--- START ---

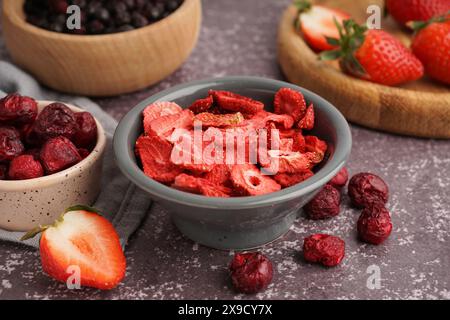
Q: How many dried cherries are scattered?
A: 6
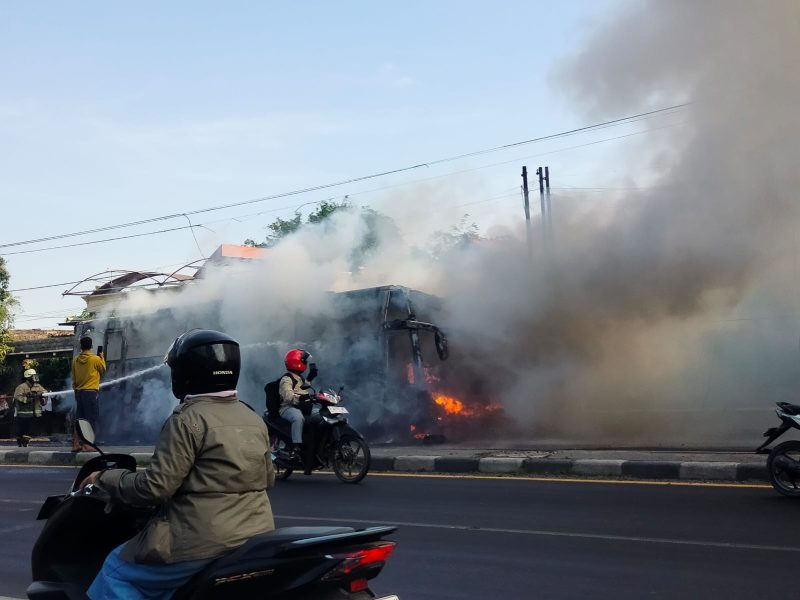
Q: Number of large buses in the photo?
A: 1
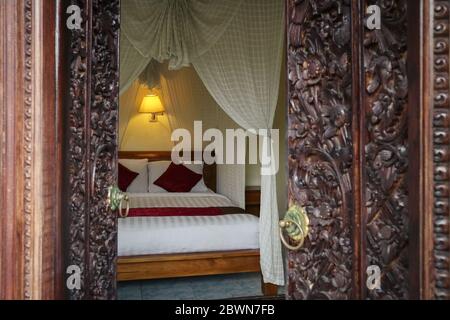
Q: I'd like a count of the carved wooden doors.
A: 2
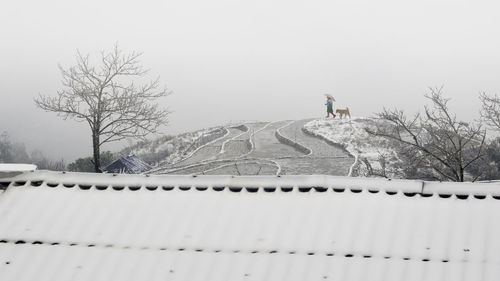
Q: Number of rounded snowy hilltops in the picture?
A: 1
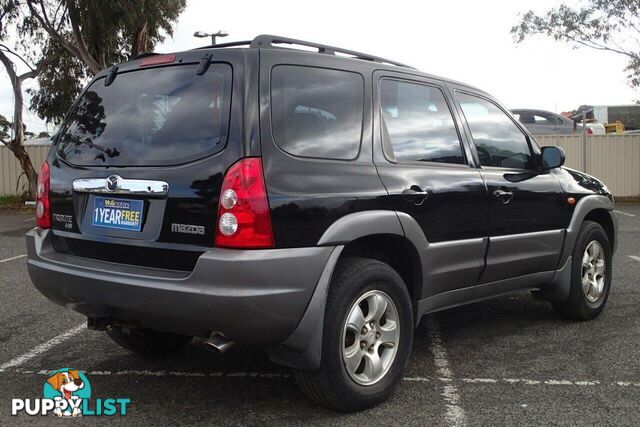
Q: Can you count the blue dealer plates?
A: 1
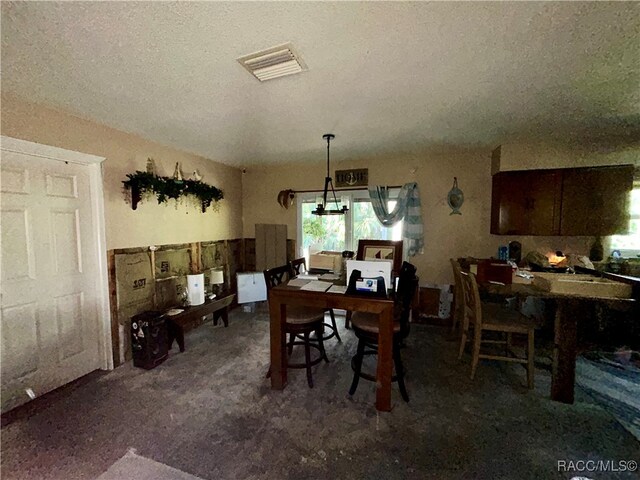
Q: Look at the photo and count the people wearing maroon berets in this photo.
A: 0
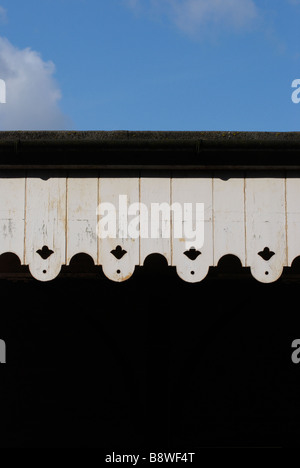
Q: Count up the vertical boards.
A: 9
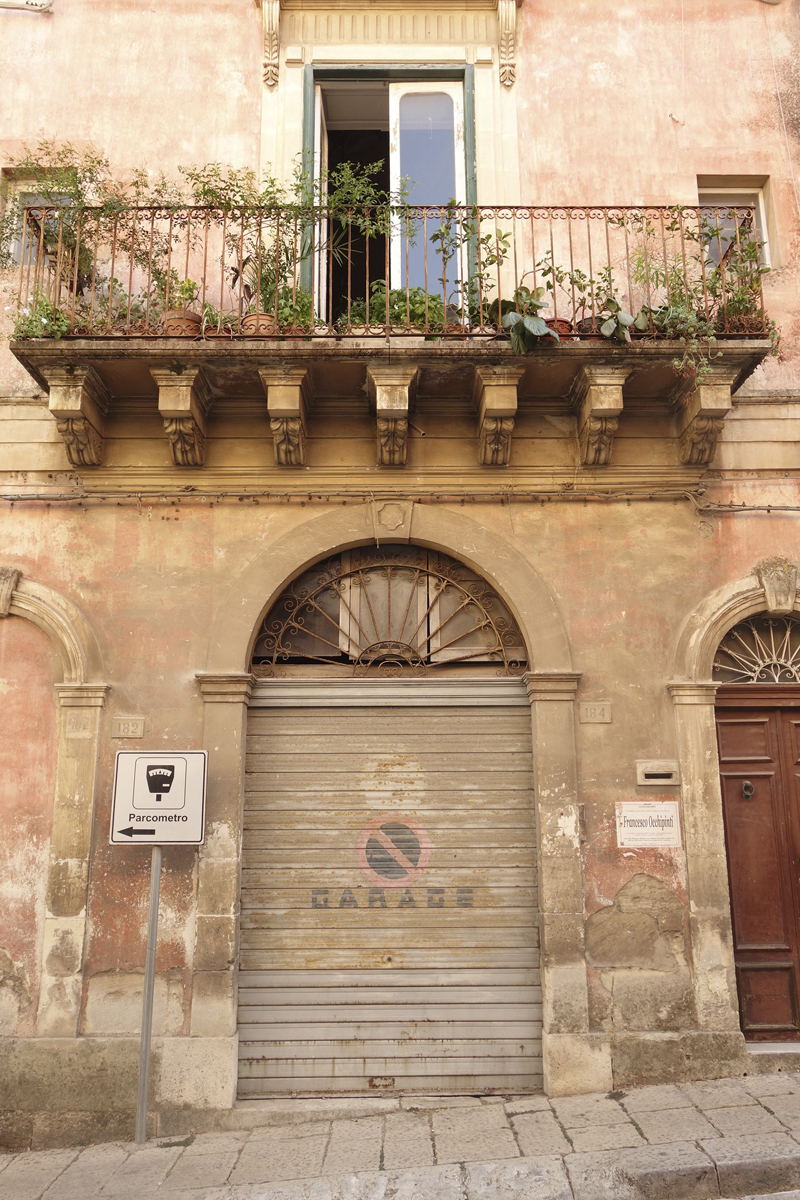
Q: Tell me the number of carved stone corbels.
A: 7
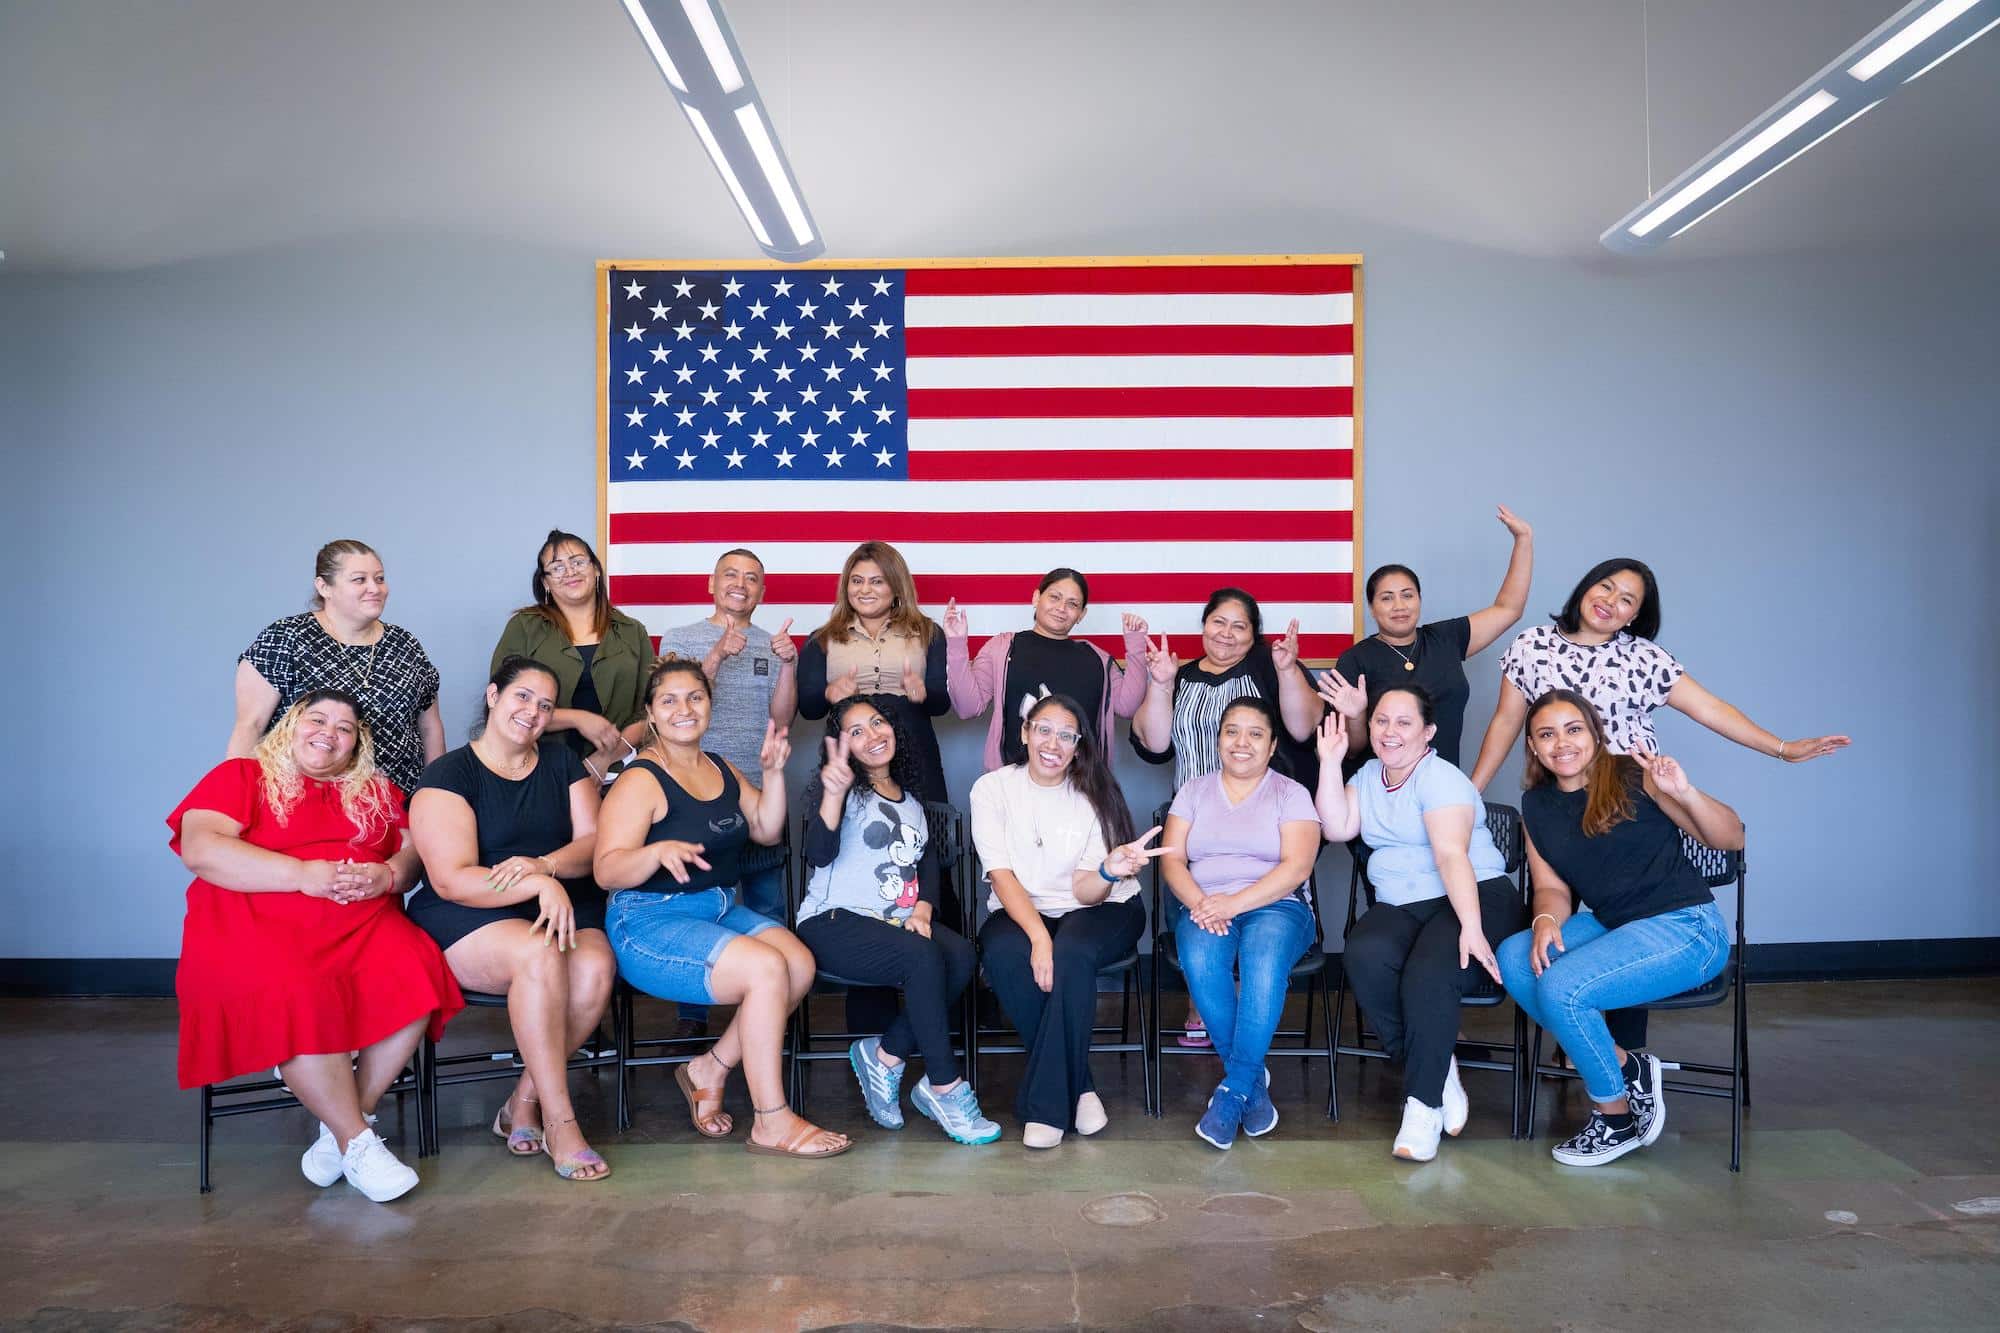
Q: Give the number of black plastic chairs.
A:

--- END ---

With the pictures removed, the entries above should be transcribed exactly.

◆ **Solution for this exercise**:
Q: How many dried cherries are scattered?
A: 6
Q: Number of large buses in the photo?
A: 1
Q: I'd like a count of the carved wooden doors.
A: 2
Q: Number of rounded snowy hilltops in the picture?
A: 1
Q: Can you count the blue dealer plates?
A: 1
Q: Look at the photo and count the people wearing maroon berets in this photo.
A: 0
Q: Count up the vertical boards.
A: 9
Q: Tell me the number of carved stone corbels.
A: 7
Q: Give the number of black plastic chairs.
A:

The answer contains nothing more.